Required work - Records follow. Copy every line with "picture".

Information given -
[Start of section]

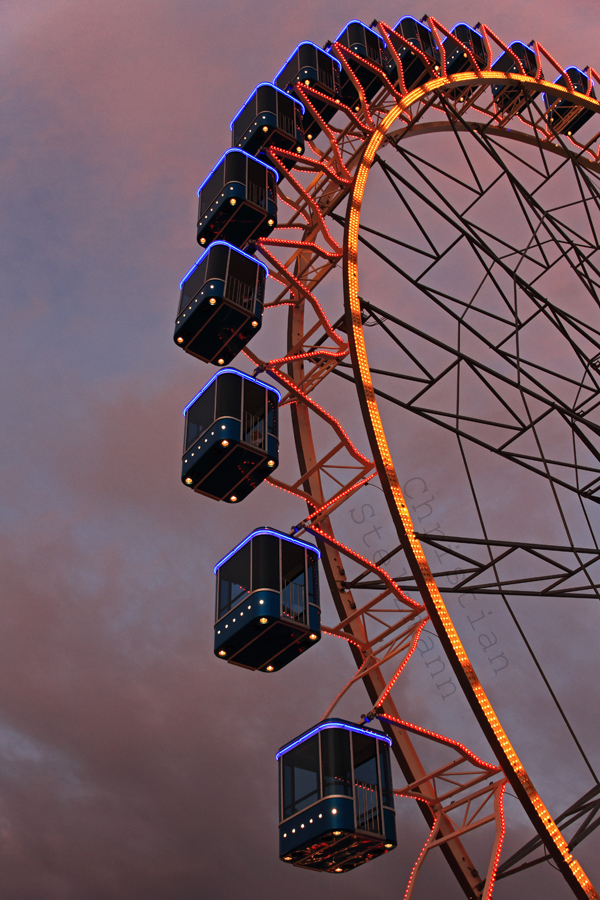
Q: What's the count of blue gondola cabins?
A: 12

[End of section]
[Start of section]

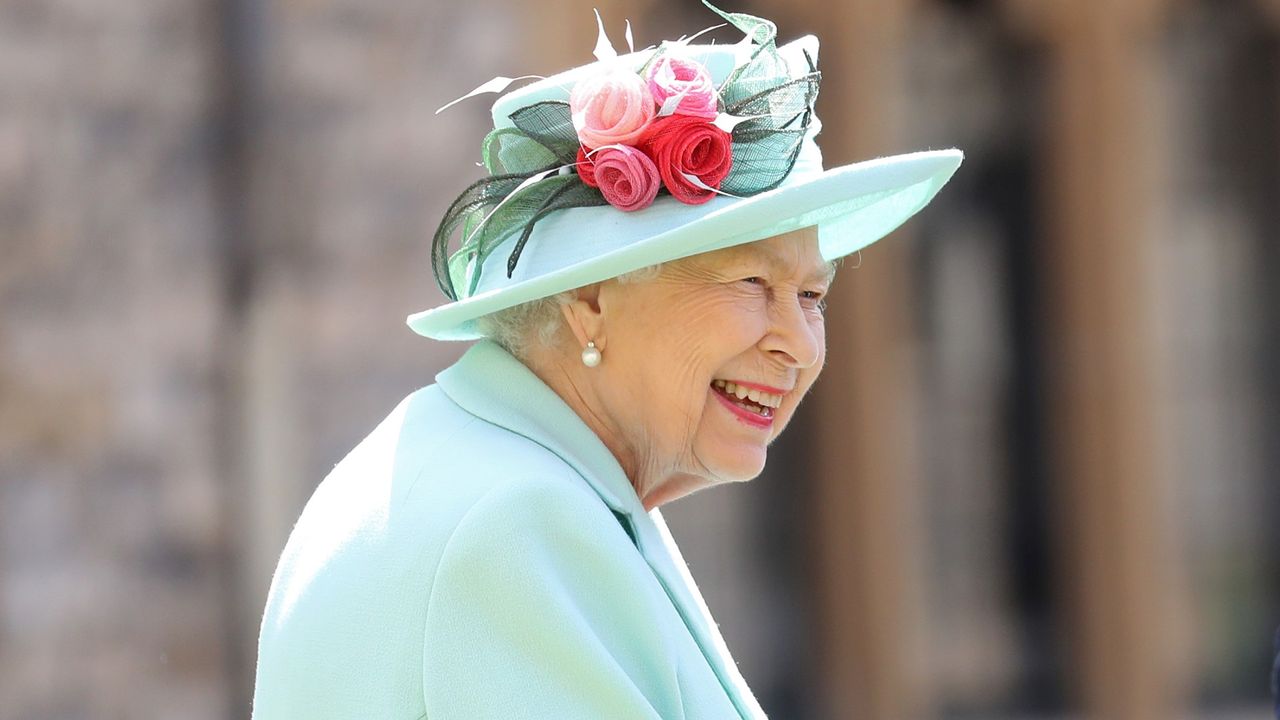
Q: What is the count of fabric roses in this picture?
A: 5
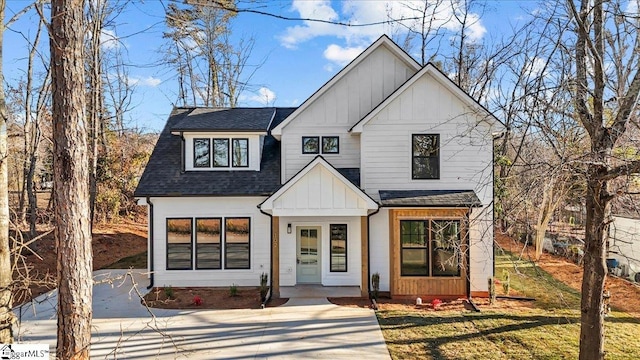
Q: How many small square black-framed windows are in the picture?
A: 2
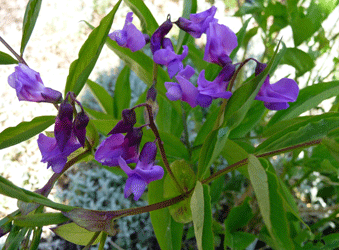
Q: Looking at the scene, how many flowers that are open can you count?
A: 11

[End of section]

Solution -
Q: What is the count of fabric roses in this picture?
Q: How many small square black-framed windows are in the picture?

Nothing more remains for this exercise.